I like that. One of the problems I have (and it seems Sam) is that
Lila mostly uses SQ habits (like logical dialectic) to make its MoQ
case, so that people happy with those kinds of arguments could be got
off first base. Many people who may have essentially already "got it"
from ZMM (MoQ un-named, much more Zen) were therefore unsatisfied with
the treatment it got in Lila.
Don't get me wrong, I buy the "Lila was necessary" argument to flesh
out MoQ, but having built it up, for academics to butcher by analysis,
it needs to recognise it's true roots and original rhetorical holistic
intent in ZMM.
(BTW - I think the level (6) is the other debate I'm having with Sam
about what the higher end of the Intellectual level is really meant to
be.)
Ian
On 8/15/05, Paul Turner <paul@turnerbc.co.uk> wrote:
> Steve,
>
> >So DQ experience = higher quality static patterns. This must follow from
> >the 'Quality' aspect of DQ. There is an evolutionary movement upwards (so
> >to speak) always. Do I understand you correctly?
>
> Paul: Yes, that's how I understand the MOQ. Although maybe 'expansion' is
> better than 'upwards' movement? All levels remain and are needed.
>
> >But change, ie, the dissolution of current static patterns, can also result
> >in degeneration. What is going on there? Evidently something different
> >than apprehension of DQ.
>
> Paul: Good question, one which is occupying my thoughts at the moment. How
> does one tell the difference? This is a problem which Matt, amongst others,
> has raised. I have said in another post that in the MOQ Dynamic Quality is
> privileged above static quality because it is the expansive force of
> evolution but does this mean that all 'anti-static' experience is
> privileged? The MOQ answers 'no' but your question remains.
>
> From this it follows that rejection of SQ
> >habitually, as in a restless soul, does not necessarily result in
> >experience
> >of DQ. Some other method, such as meditation, might have a more probable
> >likelihood of DQ experience although we can't discount epiphanies from many
> >different sources (art, for example, or hallucinogens, or personal
> >tragedy).
>
> Paul: There are thousands of anecdotal descriptions of Dynamic Quality
> experience (from artists, musicians, physicists, sportspeople, writers etc.)
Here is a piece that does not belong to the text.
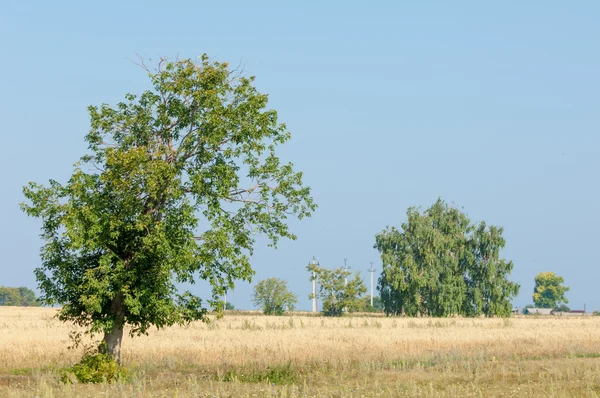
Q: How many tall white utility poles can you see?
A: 3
> which may be a useful reference point and clearly there are the eastern arts
> and disciplines which seem to be dead set on it. I think the problems occur
> when we try and say something general about it. This is something David
> Harding and I have touched upon. I have just quoted this in a post to
> David:
>
> "For a person who is not yet enlightened the way to avoid...confusion may be
> to ask of each desire, 'Is this a common ego desire? Is this a common
> sensual desire?' If not, then maybe the quality which stimulates the desire
> is Dynamic. If it is a common sensual or egotistic desire, however, then
> one should wait a few days and see if the desire weakens or goes away.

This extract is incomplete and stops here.